1. Field of the Invention
The present invention relates to a variable reactance circuit which combines an electrical adjusting means to an integrated circuit for an microwave or millimeter wave band (to be referred to as an MIC hereinafter). More particularly, the present invention relates to a variable matching circuit which incorporates the variable reactance circuit.
2. Description of the Related Art
In a circuit device used in an ultra-high-frequency band such as a microwave band or a millimeter wave band, when circuit elements are not preferably matched with each other, a satisfactory circuit function cannot be obtained.
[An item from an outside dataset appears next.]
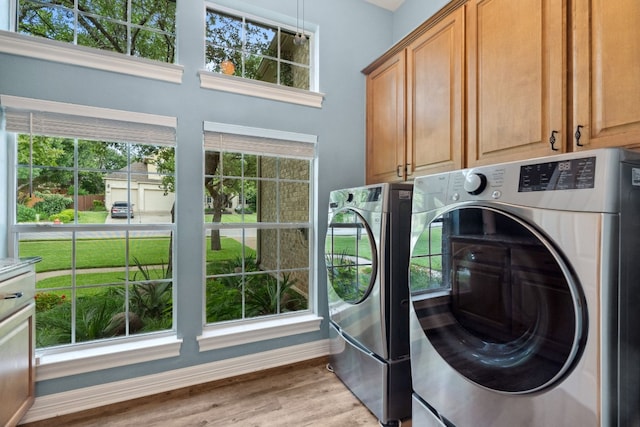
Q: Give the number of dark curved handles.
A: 4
However, as a frequency for the signal input to the circuit device is increased, variations in characteristics of the circuit elements and circuit losses tend to increase. For this reason, in a monolithic MIC which includes fixed elements to which post adjustment cannot be performed, a problem is posed, i.e., a low yield disables practical applications of the monolithic MIC.
To overcome such problems, a conventional technique which incorporates a hybrid MIC to which post adjustment can be performed via bonding is commonly used. However, since the hybrid MIC is a distributed constant circuit constituted by micro-strip lines, the hybrid MIC requires a magnitude which is much higher than a lumped constant, where the hybrid MIC is not suitable for mass production. For this reason, an adjusting mechanism for a monolithic MIC is in demand.
Accordingly, an adjusting mechanism and a short-circuiting mechanism are considered. Such an adjusting mechanism uses the bias voltage dependency of the input impedance of a field effect transistor (FET), and such means for selectively short-circuiting spiral inductor lines use a switching mechanism to adjust inductance values. However, in the adjusting mechanism an amplifying FET cannot be used under a bias voltage condition which is optimally suitable for amplification. For that reason degradation of circuit performance is posed as a problem. In addition, undesired losses caused by the resistors of the spiral inductors themselves are experienced in the switching mechanism.
A mechanism for adjusting a capacitance by a varactor, a mechanism for adjusting a reactance by the resonance of a varactor, and a spiral inductor are therefore considered to overcome such problems. However, the adjusting mechanism using the varactor has the following problems: the variable range of the varactor is limited, and a bias voltage for varying the capacitance must be high.
FIG. 6A shows an ideal amplifying circuit designed by conventionally known reactance elements, each having a loss. This amplifying circuit comprises input and output matching circuits, each constituted by an amplifying FET 51, reactances 52 and 53 which are respectively series-connected to the gate and drain of the FET 51, and parallel reactances 54 and 55.
As described above, although the matching circuit requires reactance elements, the types of reactance elements which can be actually used in a monolithic MIC are limited. More specifically, a spiral inductor only serving as a lumped-constant inductive reactance element has a serious problem in that a loss caused by the resistance of a line cannot be neglected. Therefore, the matching circuit cannot be formed into a monolithic MIC without any change. For this reason, a hybrid MIC having a distributed constant arrangement which can realize an arbitrary reactance with a low loss is popularly used.
FIG. 6B shows an amplifying circuit constituted by the above hybrid MIC. Strip lines 62 and 63 which are connected to an amplifying FET 61 constitute an input matching reactance circuit. Strip lines 64 and 65 constitute an output matching reactance circuit. In addition, in the hybrid MIC, the input and output matching circuits can be post-adjusted by bonding adjusting patterns 631 and 651. Therefore, the degradation of performance caused by variations in characteristic of the FET 61 can be corrected. However, a physical adjusting mechanism which operates based on bonding is not suitable for mass production, so that it cannot be applied to the monolithic MIC. For this reason, an electrical adjusting means capable of automatically performing the adjustment is required.